Just take a look at our current situation: The United States exists in a permanent state of war, can even be said to be addicted to war, and all decision-making about the question of war has now been placed in the hands of one man: the President. Whatever we think of the current occupant of that office, this is clearly a dangerous, unhealthy and undemocratic state of affairs.

And yet who is pushing back against the idea of one-man rule on questions of war and peace? Certainly not Congress. Here's Senate Majority Leader Harry Reid, after a recent meeting of Congressional "leaders" with President Obama about Afghanistan:
"The one thing that I thought was interesting was that everyone, Democrats and Republicans, said whatever decision you make, we’ll support it basically," said Senator Harry Reid, the majority leader.

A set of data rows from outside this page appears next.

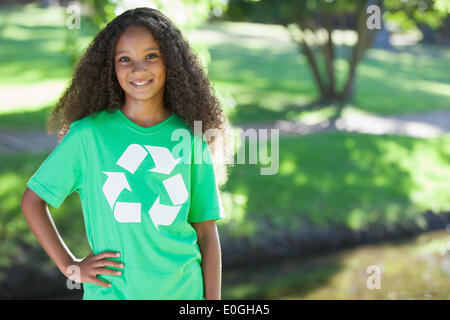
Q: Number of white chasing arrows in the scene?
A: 3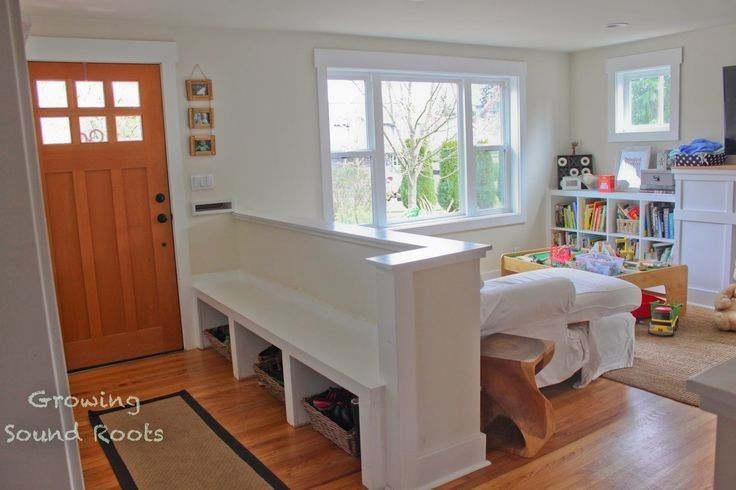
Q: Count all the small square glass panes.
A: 6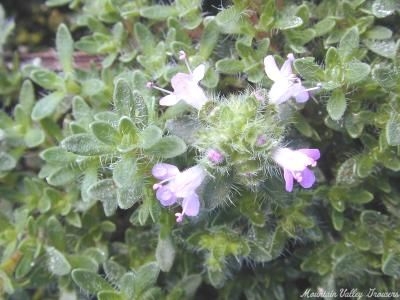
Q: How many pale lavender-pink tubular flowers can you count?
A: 4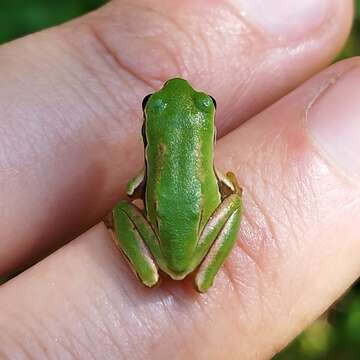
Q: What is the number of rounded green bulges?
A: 2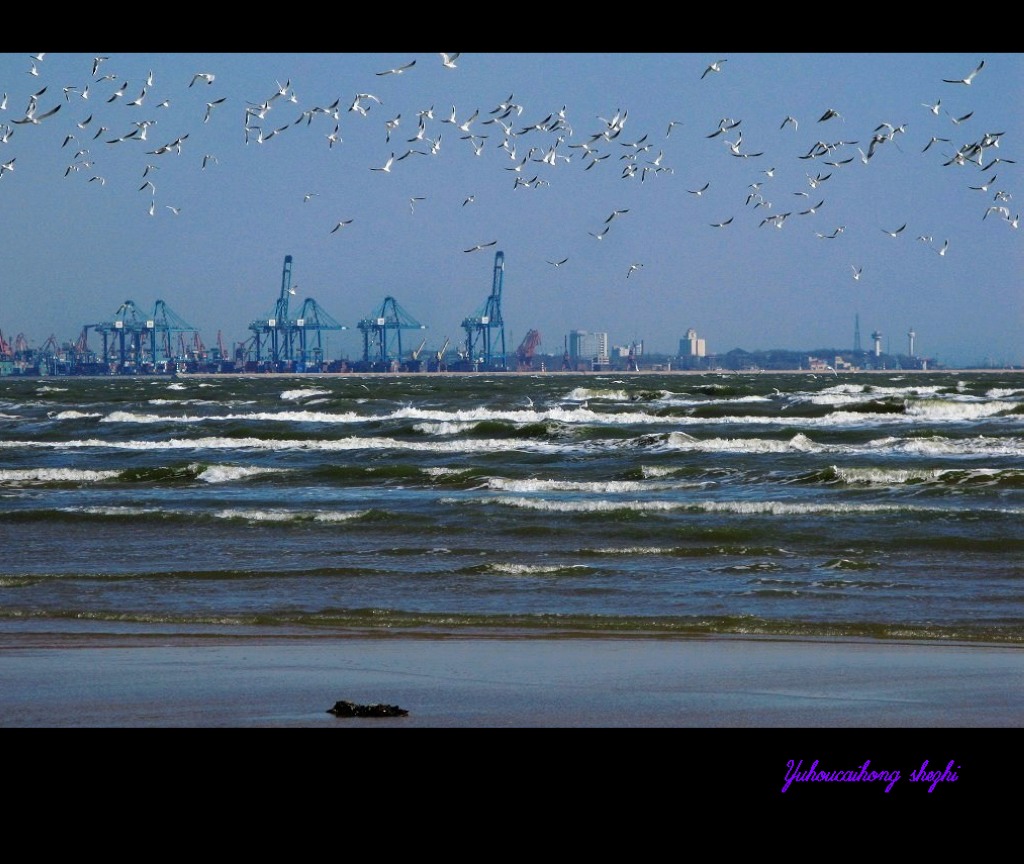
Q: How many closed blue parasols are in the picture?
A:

But that's really just a continuation of Congress' supine behavior over the past eight years. Congress no longer even bothers to declare war, even though it is the only body given authority by the constitution to do that. Instead, it passes "Authorizations for Use of Military Force" which are either based on blatant falsehoods, like the Iraqi Authorization, or are an unconstitutional abdication of Congressional war-making powers to the President, as with the Afghanistan Authorization, which says, in effect, "You go wherever you think you need to go, and for as long as you need to, Mr. President, in pursuit of the people who did 9/11, and we'll just sit here and sign the checks."

If Congress is worse than useless, what other centers of power in this country might be mobilized in opposition to the permanent-war state?

There is popular opposition, of course, and the peace movement has proved remarkably successful in building public opposition in the face of an almost complete blackout of pro-peace voices in the corporate media. When you read, for example, that 57% of Americans now oppose the Afghanistan war, remember that this shift in opinion happened even though Americans have never seen a single person on their televisions calling for withdrawal from Afghanistan. Clearly, the American people are capable of making up their own minds even while they swim in a sea of government propaganda, and the peace movement can take a large share of credit for that.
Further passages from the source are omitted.